AVAILABLE DATA Block Start
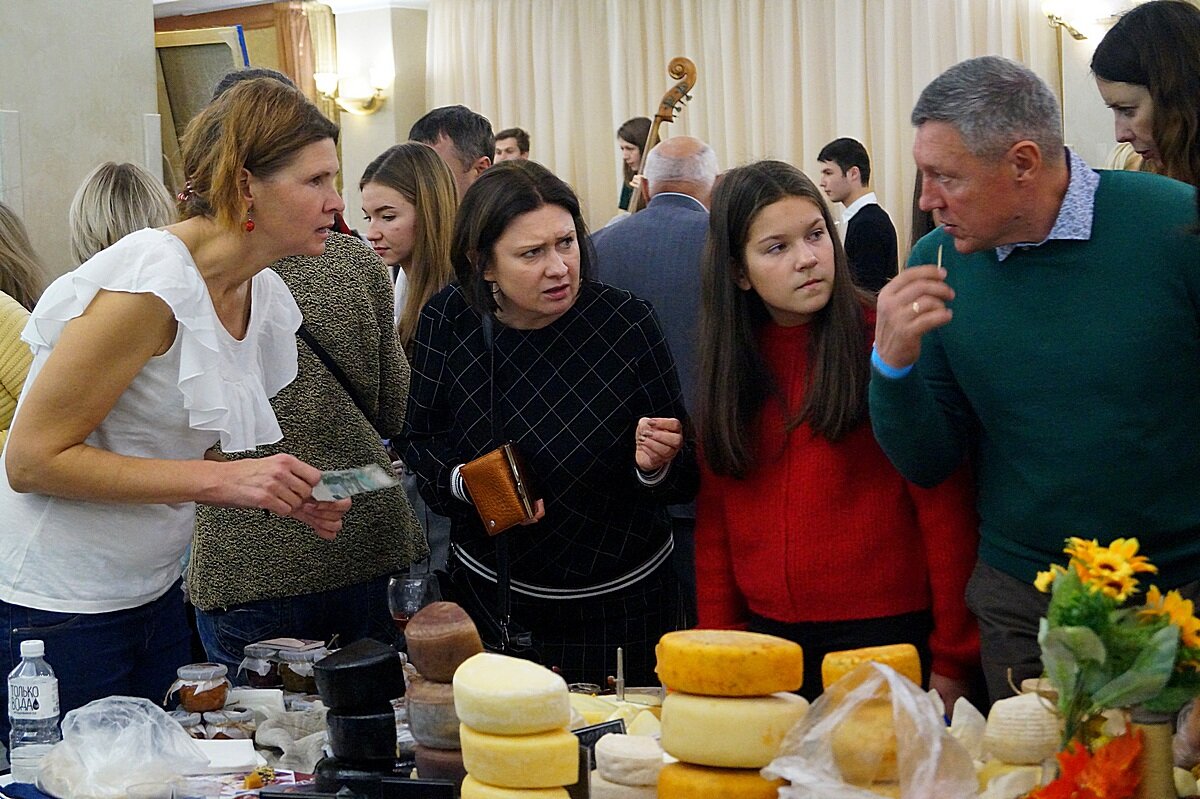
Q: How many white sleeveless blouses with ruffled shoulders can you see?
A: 1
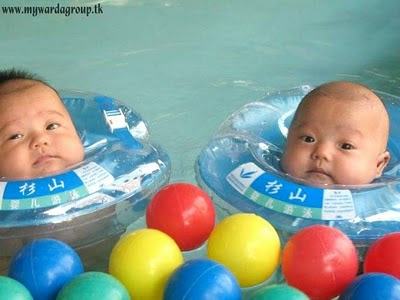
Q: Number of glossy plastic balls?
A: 11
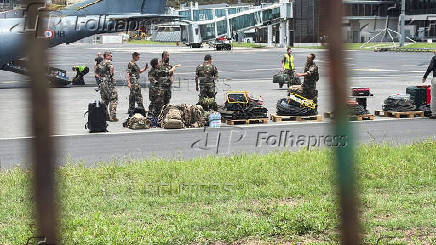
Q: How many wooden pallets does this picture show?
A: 4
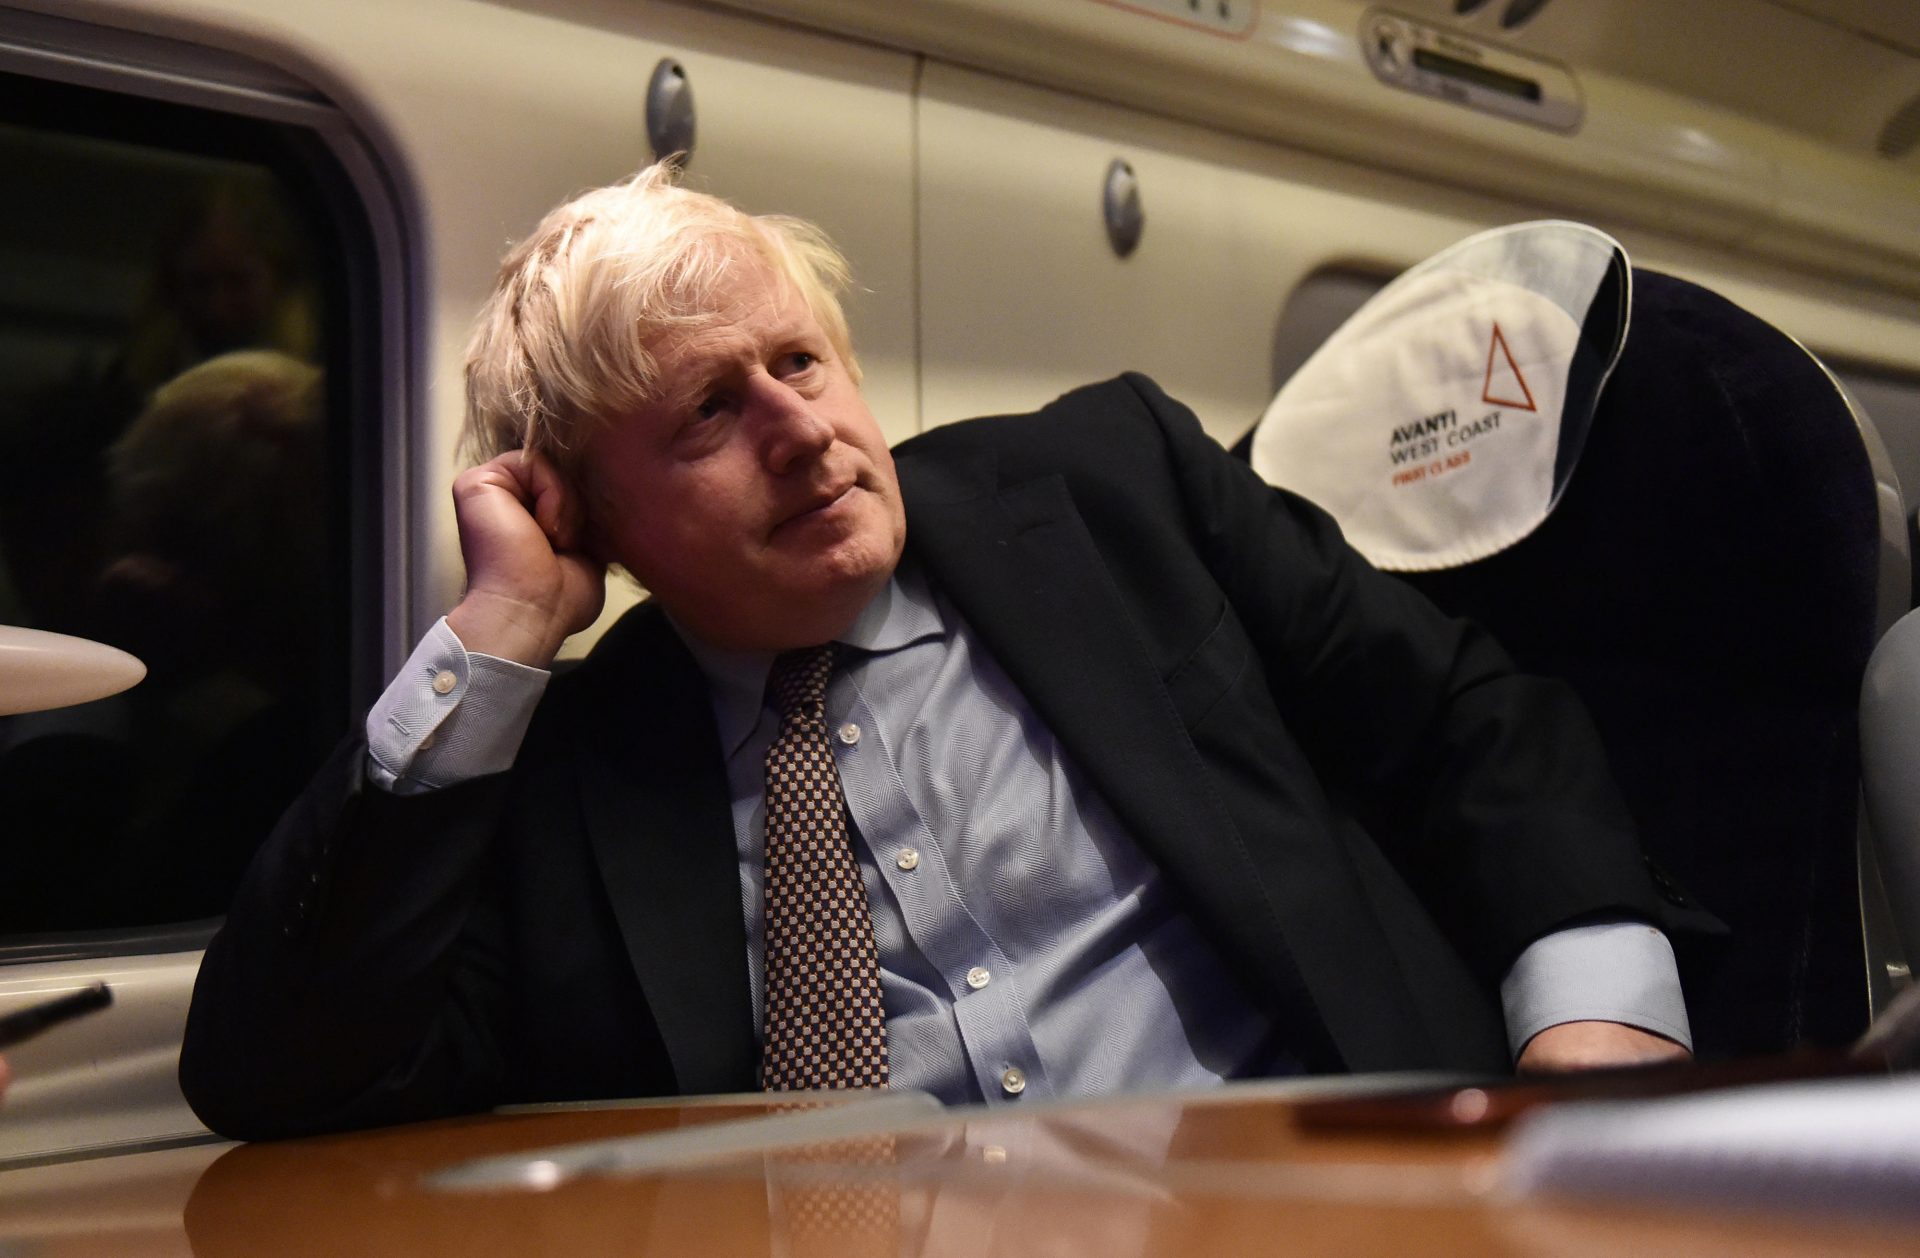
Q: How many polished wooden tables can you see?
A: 1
AVAILABLE DATA Block End
WHAT IS NEEDED: From the line holding "Q: How many wooden" down to the final line of the entries above, print every line exactly. Pictures do not go in.

TASK OUTPUT:
Q: How many wooden pallets does this picture show?
A: 4
Q: How many polished wooden tables can you see?
A: 1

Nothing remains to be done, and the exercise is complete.